HONOLULU – This morning, the Hawaii State Department of Education (HIDOE) celebrated a new pilot program at Central Middle School designed to increase student access and incorporate breakfast into the school day. The program is partially funded through a $60,000 School Breakfast Leadership Institute grant the Department received from the nonprofit No Kid Hungry campaign and a partnership with Hawaii Appleseed and Safeway Foundation.
The purpose of the School Breakfast Leadership Institute grant is to increase school breakfast participation at Community Eligibility Provision (CEP) schools. As HIDOE continues to develop new methods to promote breakfast, new delivery models will be rolled out at other Hawaii public schools.
Prior to the pilot program, Central Middle's cafeteria usually serves breakfast to approximately 75 students. "Now, with our expanded breakfast service, we're providing meals for 140 to 160 students," said Principal Anne-Marie Murphy. "More students are showing up and we're thrilled to see the positive impact on our school."
In Hawaii's public schools, breakfast is offered at all 256 campuses through the U.S. Department of Agriculture's (USDA) School Breakfast Program. According to the Food Research and Action Center (FRAC), eating a healthy meal in the morning enhances students' academic performance, improves their memory, and increases their energy and ability to pay attention in class.
"As a former educator, I have seen how having breakfast plays a critical role in helping students properly start their day," added First Lady Dawn Amano-Ige. "For children, as well as adults, it is hard to concentrate on an empty stomach. When students eat breakfast and receive the proper nutrition, they're happier, ready to learn and more likely to succeed."
The USDA's breakfast program was established as a way to ensure that children have access to a well-balanced meal every morning before class is in session. For more information about the USDA's School Breakfast Program, click here.
About USDA programs
In accordance with Federal civil rights law and U.S. Department of Agriculture (USDA) civil rights regulations and policies, the USDA, its Agencies, offices, and employees, and institutions participating in or administering USDA programs are prohibited from discriminating based on race, color, national origin, sex, disability, age, or reprisal or retaliation for prior civil rights activity in any program or activity conducted or funded by USDA.

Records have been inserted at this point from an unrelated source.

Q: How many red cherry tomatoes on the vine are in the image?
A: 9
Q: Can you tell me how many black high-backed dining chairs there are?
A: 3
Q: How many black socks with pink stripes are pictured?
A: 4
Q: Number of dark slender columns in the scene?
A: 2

Persons with disabilities who require alternative means of communication for program information (e.g. Braille, large print, audiotape, American Sign Language, etc.), should contact the Agency (State or local) where they applied for benefits. Individuals who are deaf, hard of hearing or have speech disabilities may contact USDA through the Federal Relay Service at (800) 877-8339. Additionally, program information may be made available in languages other than English.

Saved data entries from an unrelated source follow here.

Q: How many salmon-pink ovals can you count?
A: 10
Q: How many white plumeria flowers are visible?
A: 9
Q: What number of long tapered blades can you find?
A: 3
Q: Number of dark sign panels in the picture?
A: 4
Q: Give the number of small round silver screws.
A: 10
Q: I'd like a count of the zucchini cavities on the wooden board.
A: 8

To file a program complaint of discrimination, complete the USDA Program Discrimination Complaint Form, (AD-3027) found online at: http://www.ascr.usda.gov/complaint_filing_cust.html, and at any USDA office, or write a letter addressed to USDA and provide in the letter all of the information requested in the form. To request a copy of the complaint form, call (866) 632-9992. Submit your completed form or letter to USDA by: (1) mail: U.S. Department of Agriculture, Office of the Assistant Secretary for Civil Rights, 1400 Independence Avenue, SW, Washington, D.C. 20250-9410; (2) fax: (202) 690-7442; or (3) email: email@example.com.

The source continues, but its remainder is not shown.